What the Trump administration can do today to fix things
In a piece for the AEI blog, I explore a couple actions Education Secretary Linda McMahon could take on her own to bolster the return to repayment. McMahon could contact 40 million borrowers directly to remind them about their loan obligations—and lean on colleges to spread the same message to their recent alumni. Congress should also increase funding for student loan servicing to ensure servicers have the resources to handle the influx of borrower requests.
More fundamental, though, is restoring trust. Borrowers are frustrated with the student loan system and have little confidence that the federal government will uphold its end of the bargain. That’s a complex problem to solve. But Education Department officials should take pains to ensure that the machinery of the student loan system operates without a hitch. The agency’s image cannot afford another hit like last year’s FAFSA fiasco—let alone a breakdown in the processing of Public Service Loan Forgiveness or Income-Driven Repayment applications.
I believe history will eventually render a verdict that the student loan payment pause was a catastrophic mistake. There’s time for policymakers to clean up some of the damage. But they must act fast.
What I’m writing
Could a higher endowment tax pressure elite schools to expand? Congressional Republicans are mulling a major hike in the endowment tax, which only impacts schools with endowments greater than $500,000 per student. A higher tax could incentivize them to enroll more students and stay below that threshold—though that would be a heavier lift for some institutions.
Increasing financial aid isn’t the solution to high college costs. The average college student receives $5,300 in financial aid from sources outside their institution, which is triple the average award in 1990. Low-income students receive more than $11,000 in aid. Yet those significant investments in aid haven’t brought down net tuition, because colleges’ underlying costs have increased even further. It’s time to look beyond financial aid to solve the college cost problem.
What I’m reading
Over one-third of California community college applicants are likely fake—scammers trying to steal financial aid dollars, writes Adam Echelman for CalMatters.
Standardized test scores are still one of the best predictors of college success, even after controlling for a host of variables, concludes a new NBER working paper.
The college wage premium—once reliably rising—is now clearly falling, according to researchers at the Cleveland Fed.
Moving student loans to the Small Business Administration will come with a whole lot of operational challenges, writes Colleen Campbell for her new Substack.
Should the federal government withhold funding from Columbia University?

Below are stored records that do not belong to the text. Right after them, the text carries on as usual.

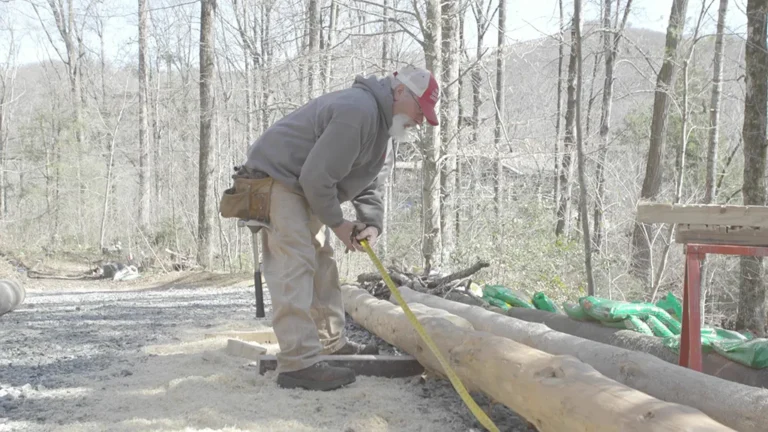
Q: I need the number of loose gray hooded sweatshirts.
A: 1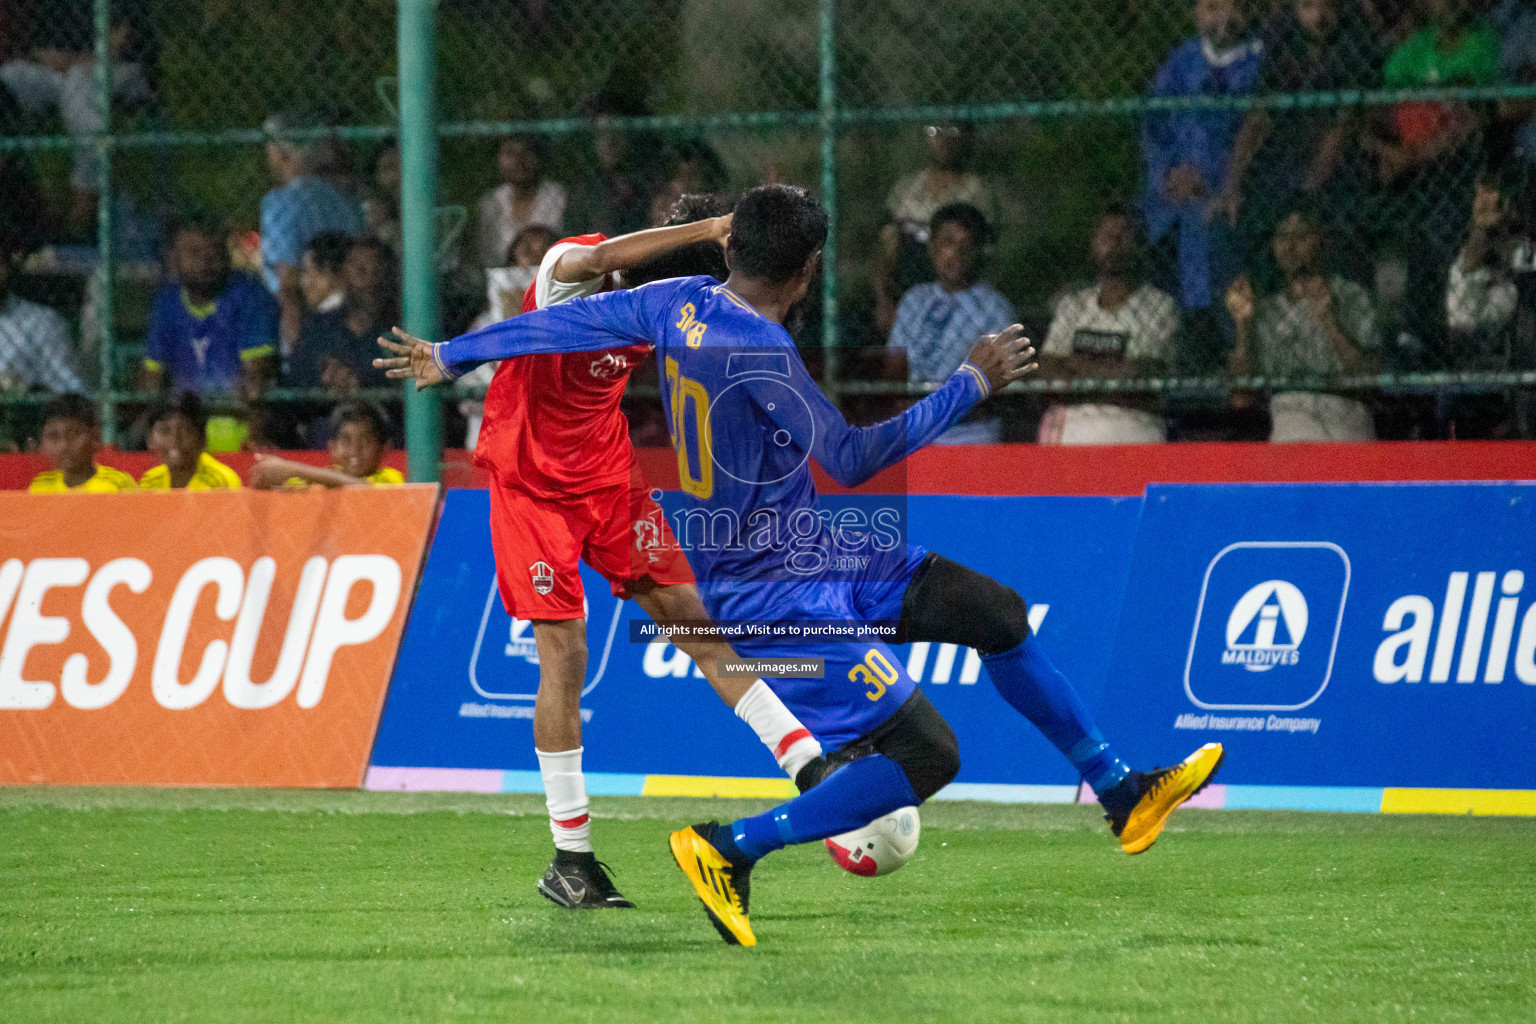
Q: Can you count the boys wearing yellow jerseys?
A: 3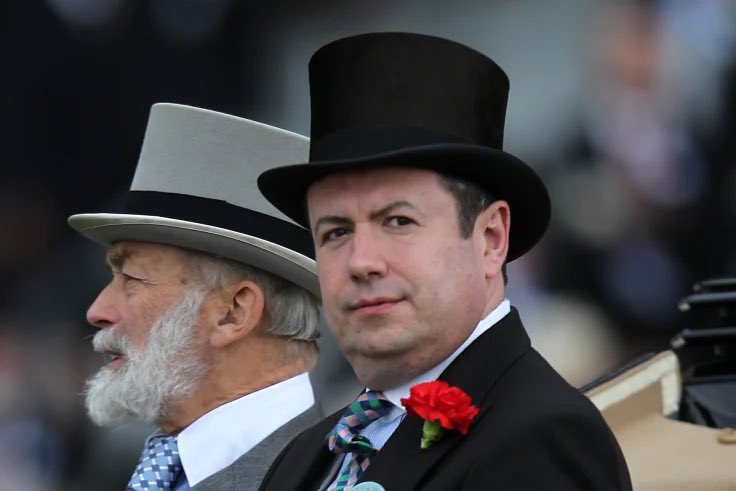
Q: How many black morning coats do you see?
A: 1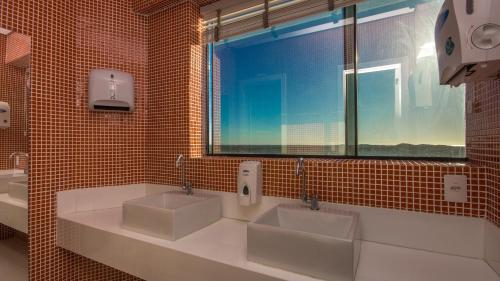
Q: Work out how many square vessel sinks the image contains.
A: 2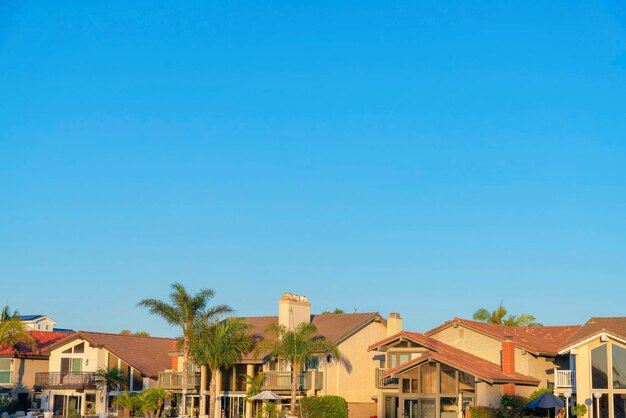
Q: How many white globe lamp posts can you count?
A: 2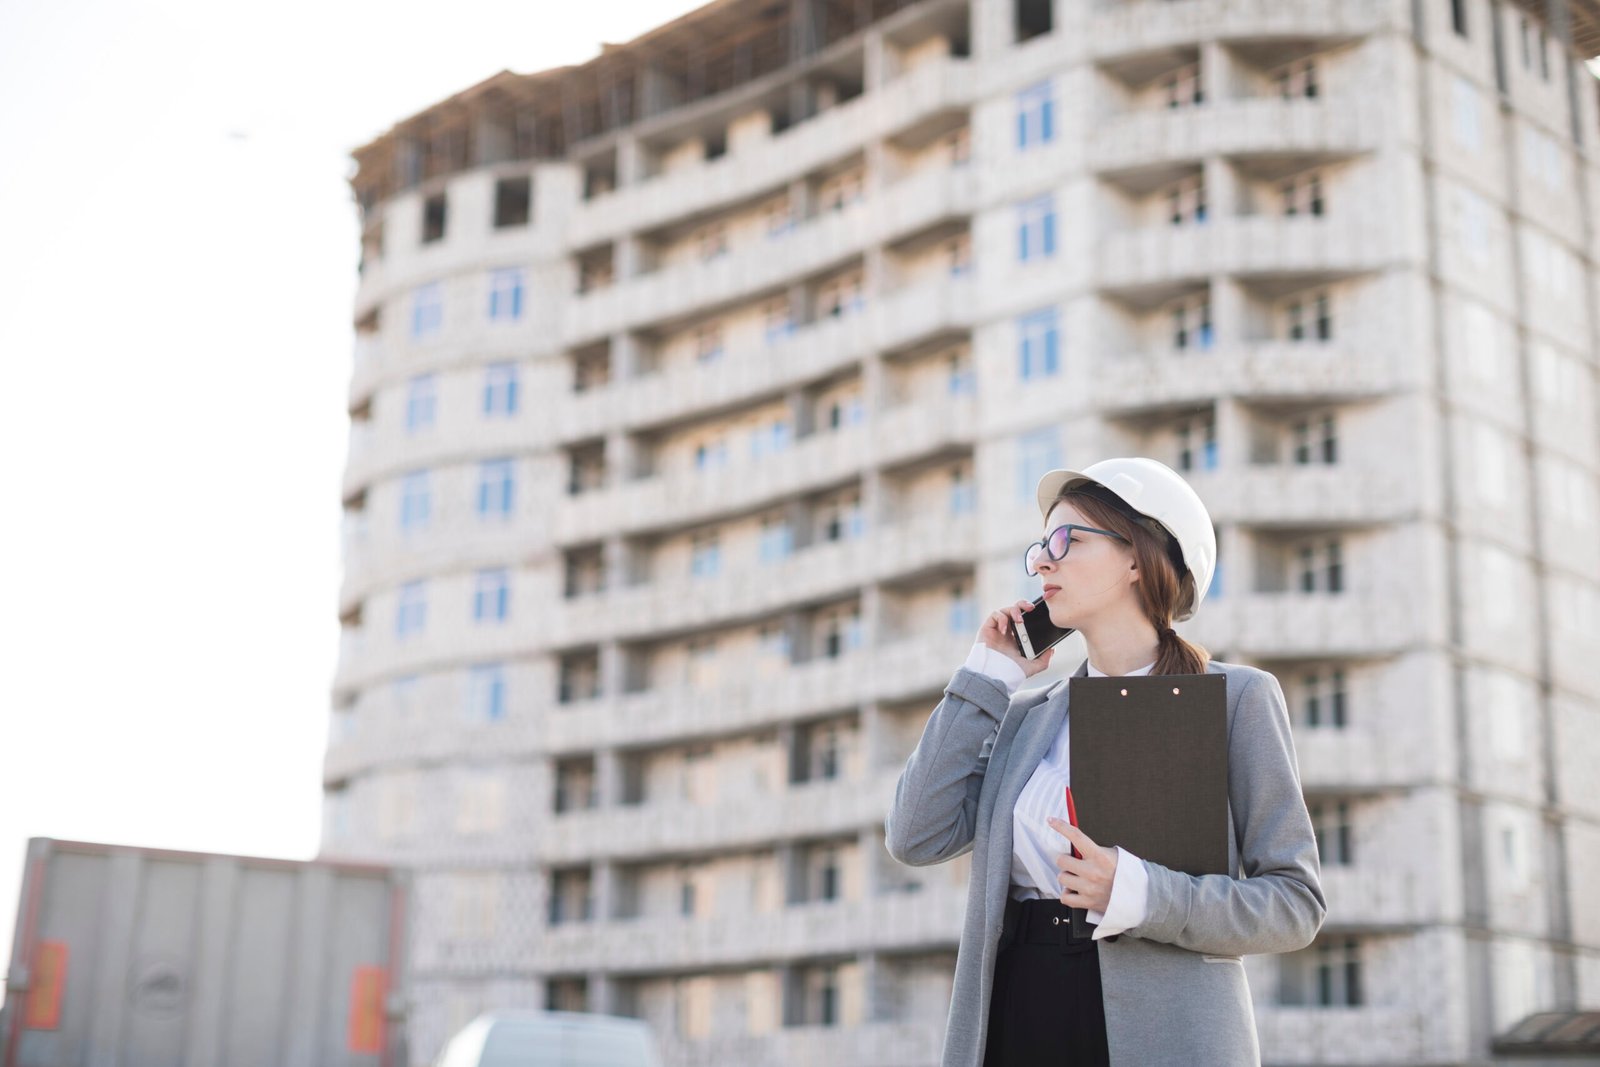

A thoughtful debate for the Dispatch: Charles Lehman has the pro side; Keith Whittington has the anti side.
What I’m doing
Lindsey Burke of the Heritage Foundation and I are cohosting a webinar on Wednesday (April 23) about how college trustees can right the foundering ship that is higher education. Register here.
I gave a talk to a student group at Duke University last month and my visit was perfectly timed for the cherry blossom bloom on campus. Peak bloom or not, Duke is one of the most beautiful campuses I’ve seen. Fortunately, their undergraduate college has pretty good ROI.